In lots of differential equations applications, we want to solve a ‘forced’ DE whose evolution depends upon some input u(t). For instance we can consider a harmonic oscillator with a forcing term. The equation below makes a function create(), that takes an input u(t), and outputs an ODEProblem of the form
\dot{x}(t) = f(x,p, u(t)),
representing a harmonic oscillator being forced by your choice of input u(t), with parameters p.
function create(input)
@parameters t
@parameters k,c,m
@derivatives D'~t
@variables pos(t) vel(t) inp(t)
eqs = [D(pos) ~ vel,
D(vel) ~ input(t) - (1/m)*(c*vel + k*pos),
]
ps = [k,c,m] .=> [1.,4.,1.]
ics = [pos, vel] .=> [1.,0.]
od = ODESystem(eqs, t, first.(ics),first.(ps))
tspan = (0.,100.)
prob = ODEProblem(od, ics, tspan, ps)
return prob
end
If I take ‘nice’ inputs, everything works great. For instance,
prob = create(sin)
However, in a lot of important applications (eg pharmacokinetic modelling), inputs come as nondifferentiable functions, such as pulses or steps. E.g.
nasty(t) = t>1 ? 1 : 0
Now I can understand that functions with if statements and the like, are not convertable to symbolic code by ModelingToolkit.jl. Indeed, the code:
@parameters t
nasty(t)
gives an error:
ERROR: TypeError: non-boolean (Operation) used in boolean context
But it would be really nice if ModelingToolkit.jl could generate one of its’ awesome, compiled vector fields from eqs using inputs like nasty(t), without ever forming an (impossible) symbolic representation of the nasty bit. Basically I want some way of doing
prob = create(nasty)
Since a function like nasty(t) depends only on t, we don’t need to do anything symbolic (jacobians etc) with it when converting the overall system of equations eqs into the vector field of an ODEProblem.

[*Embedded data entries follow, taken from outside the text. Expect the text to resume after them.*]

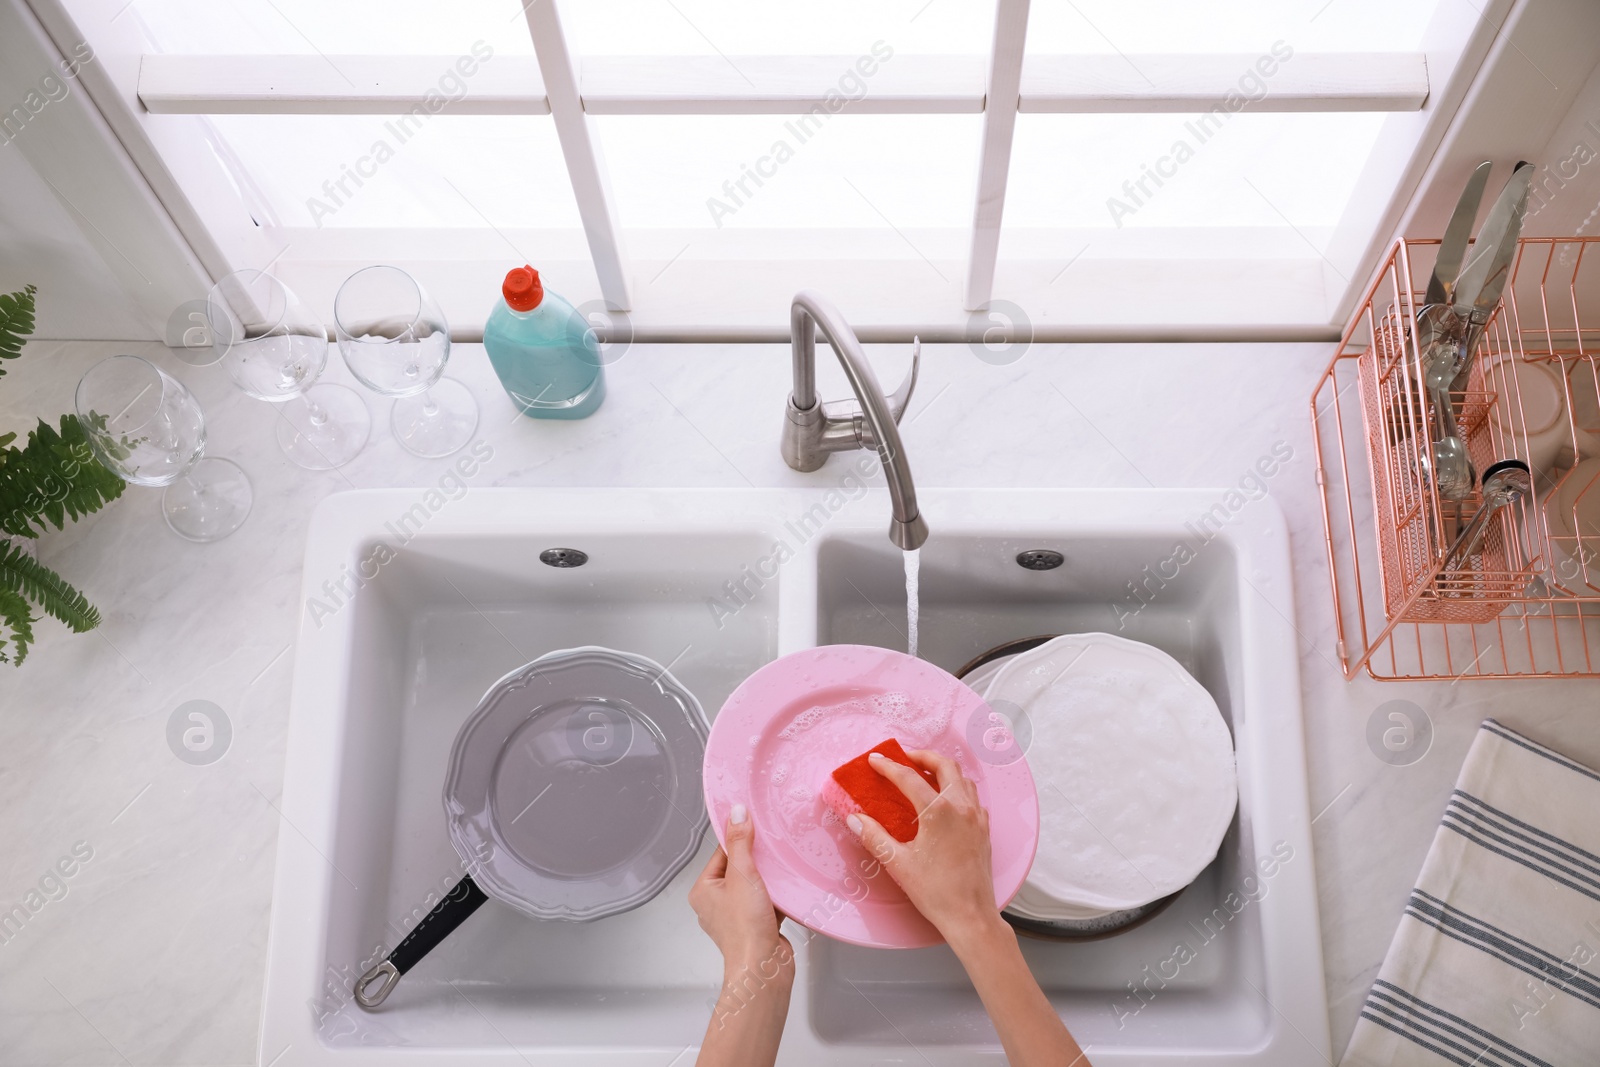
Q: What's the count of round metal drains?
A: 2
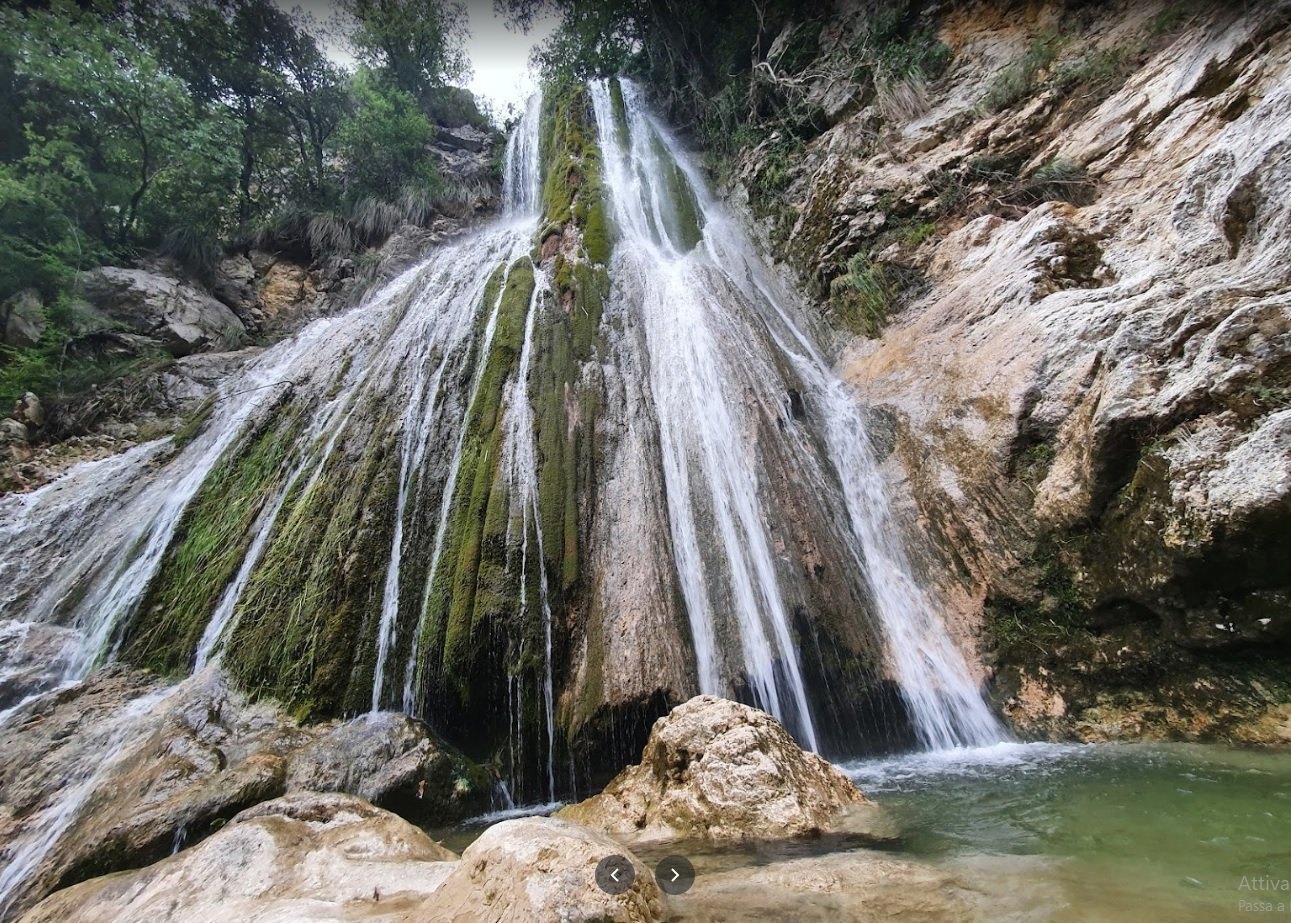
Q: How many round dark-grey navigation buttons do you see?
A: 2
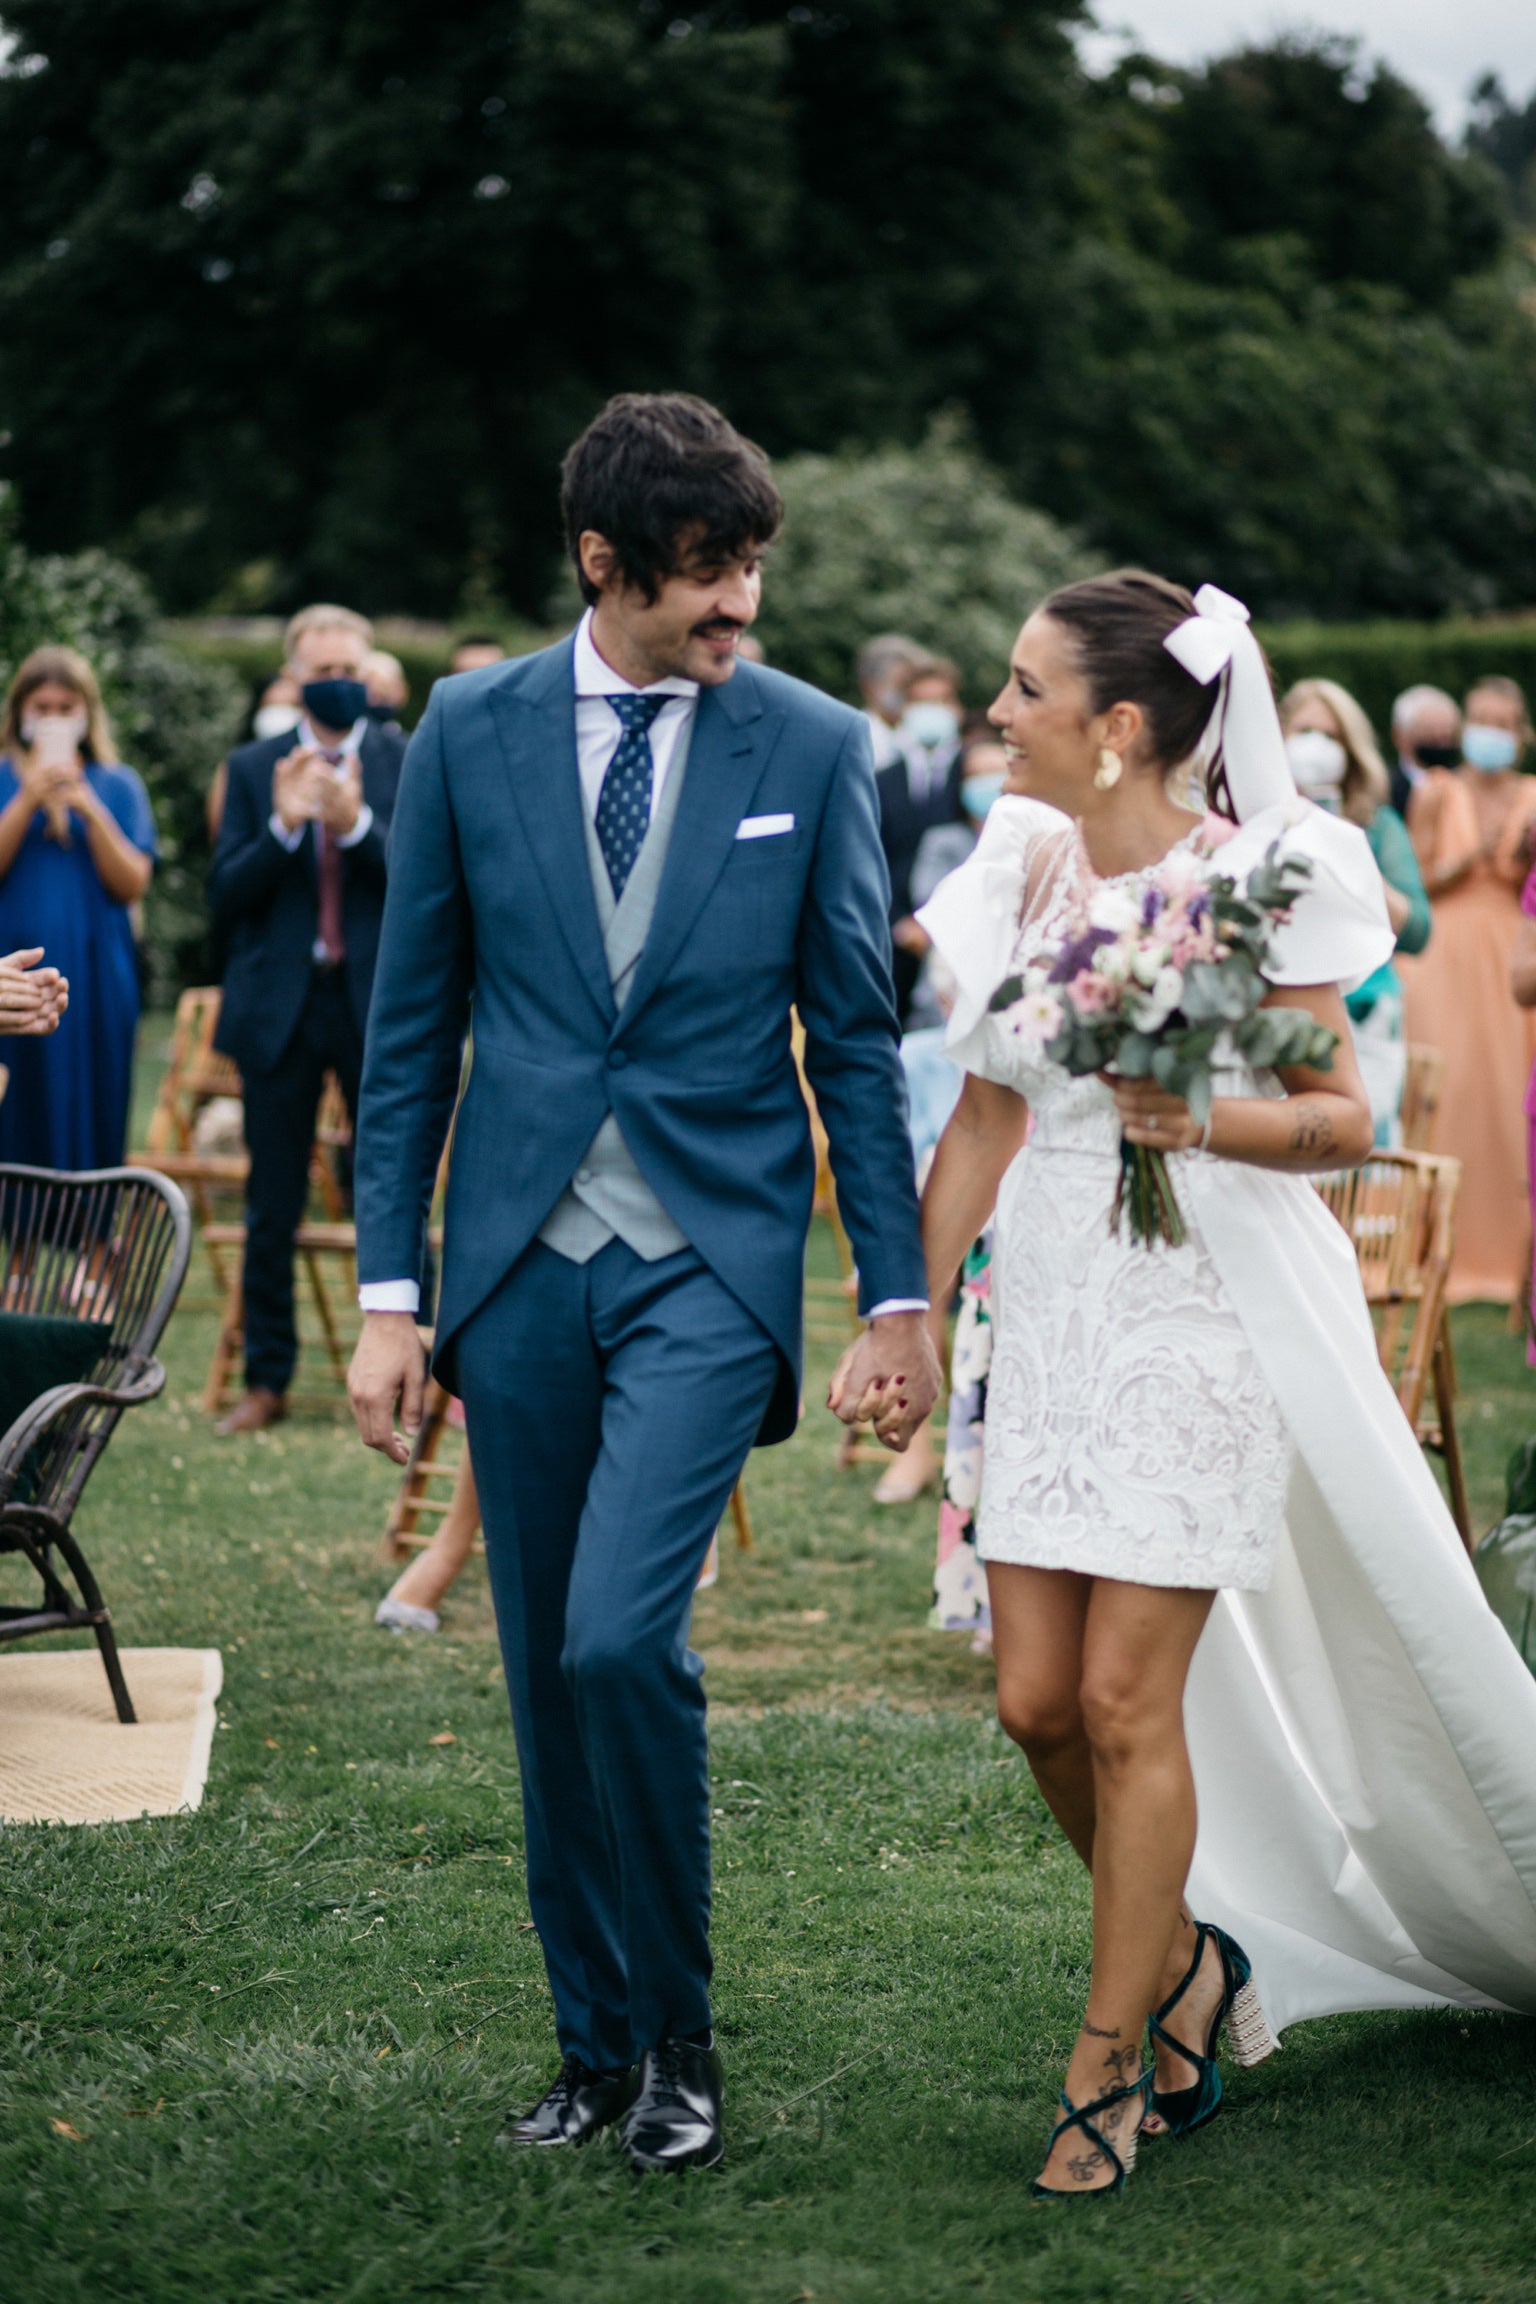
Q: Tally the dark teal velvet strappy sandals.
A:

Is there any way of doing something like this using ModelingToolkit.jl? Is it even reasonable?
Many thanks, and also a big thumbs up to everyone working on ModelingToolkit.jl. Although I’m not enough of a programmer to directly contribute, I’m really enjoying seeing it develop: it’s very cool. Hopefully I can contribute a few implementations of ODE models from the systems biology literature in the fullness of time.